In connection with work for the Ethiopian Education Foundation, I’ve just spent a weekend on the Abu Dhabi campus of New York University. NYUAD have, in recent years, offered comprehensive scholarships to students from EEF and this year generously invited us (along with a group of US-based school careers counsellors) to observe the candidate selection process.
It was a pretty packed weekend schedule, sitting in on candidate selection events, joining sample classes and touring the campus facilities. But it gave me a great insight into an exciting concept in higher education, along with a fascinating glimpse of the city of Abu Dhabi.
Throughout, two themes kept re-surfacing, which together encapsulate the uniqueness of the NYUAD experience: ‘global perspective’ and ‘interdisciplinarity’.
NYUAD’s global perspective was in evidence right from the introductory, plenary session. Candidates had been asked to bring an object which provided insight into their definition of ‘home’. We listened as 123 applicants, from a total of 46 different countries, used their object to provide a brief insight into their personal background.
Geographical diversity aside, the individual stories covered a vast spectrum, ranging from the kids who’d already had a degree of privilege and extensive international exposure (due, often, to parents’ careers), right through to those who had never left their home town. We heard from students who’d lost their homes in Afghanistan and Syria. A girl from Ethiopia brought as her ‘object’ one of the sanitary pads she and her friends make at school, to provide to her disadvantaged neighbours. And, perhaps most moving of all, was the young boy who explained he is officially stateless, temporarily granted a Jordanian passport but with no true ‘home’ (he brought his treasured paintbrush as his object).

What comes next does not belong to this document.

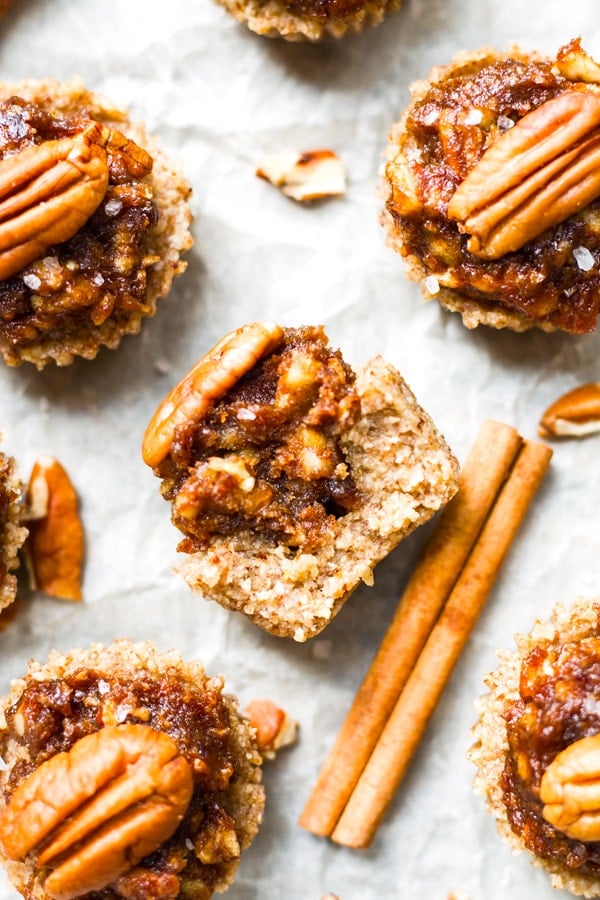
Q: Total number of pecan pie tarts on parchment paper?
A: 7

What this diverse group of kids shared in common, though, was firstly an exceptional academic record (a given, to be considered for NYUAD), and secondly an intense curiosity about the world around them. It’s this passion for learning about other cultures, and their openness to the unfamiliar, which had attracted them to the uniquely global perspective that an NYUAD education aims to provide.
The second theme that recurred throughout the weekend, was what was referred to as ‘interdisciplinarity’. We listened to Deans from across the science, arts, engineering and social science faculties explain the critical interdependence between their particular specialisation, and those of their colleagues.
For example, how scientific techniques of x-ray technology are uncovering aspects of art history, how ideas in poetry and film are fundamental to scientists grappling with ethical questions posed by today’s medical capabilities, how economic challenges are being addressed through science and technology.
Thus NYUAD aims to be a true ‘liberal arts’ college, in the sense of that (apparently Roman) concept of an all-encompassing education across the intellectual spectrum, from arts to science to engineering, to ensure a truly rounded platform for future leadership. All students are obliged to complete a broad-ranging, holistic path during their four years.
As you’ll gather, the weekend left me with a very positive impression. Meeting the senior, graduating kids, I was hugely impressed at the passion with which these articulate, mature and truly globally aware, young people described the educational experience they’d had. A sentiment expressed by Dan, a final year student, stuck with me:
‘Before I came here, I used newspapers and books to build a theoretical understanding of other peoples’ perspectives. But having lived and studied alongside those from cultures that are completely different to my own, my understanding has moved to a whole new level. Now, I feel part of their story.’
To finish, a brief word on my limited experience of the city itself. I’ll admit that it’s never actually been high on my list to visit (I’d assumed it was sun, shopping and little else). But I found that it definitely has its attractions. The eye-wateringly rapid development appears to be creating a cosmopolitan, dynamic 21st century city. We toured the recently constructed ‘grand mosque’, with its white marble that glistens against the perfectly blue Abu Dhabi skies. We visited the Qasr Al Hosn annual cultural festival, had dinner in the desert under the stars, and I even managed to squeeze in a run along the beach on the very pleasant ‘corniche’. Perhaps most interesting, though, was an exhibition displaying the plans for the city over the next few years. They include a futuristic Gehry-designed Guggenheim, the world’s only other outpost of the Louvre, and a spectacular-looking Norman Foster-designed national museum. The aim is to create an artistic and cultural hub for the region, centred around Saadiyat Island.
Almost all EEF students will continue to attend the great universities within Ethiopia. But for the one or two for whom this type of course is suited, NYUAD is a fantastic opportunity (made possible by the generous NYUAD financial aid programme). Indeed, I think if I were an 18yr old choosing an education today, I’d be giving NYUAD some serious thought myself.
Instead, I guess I’ll just have to settle for coming back for the Guggenheim and Louvre.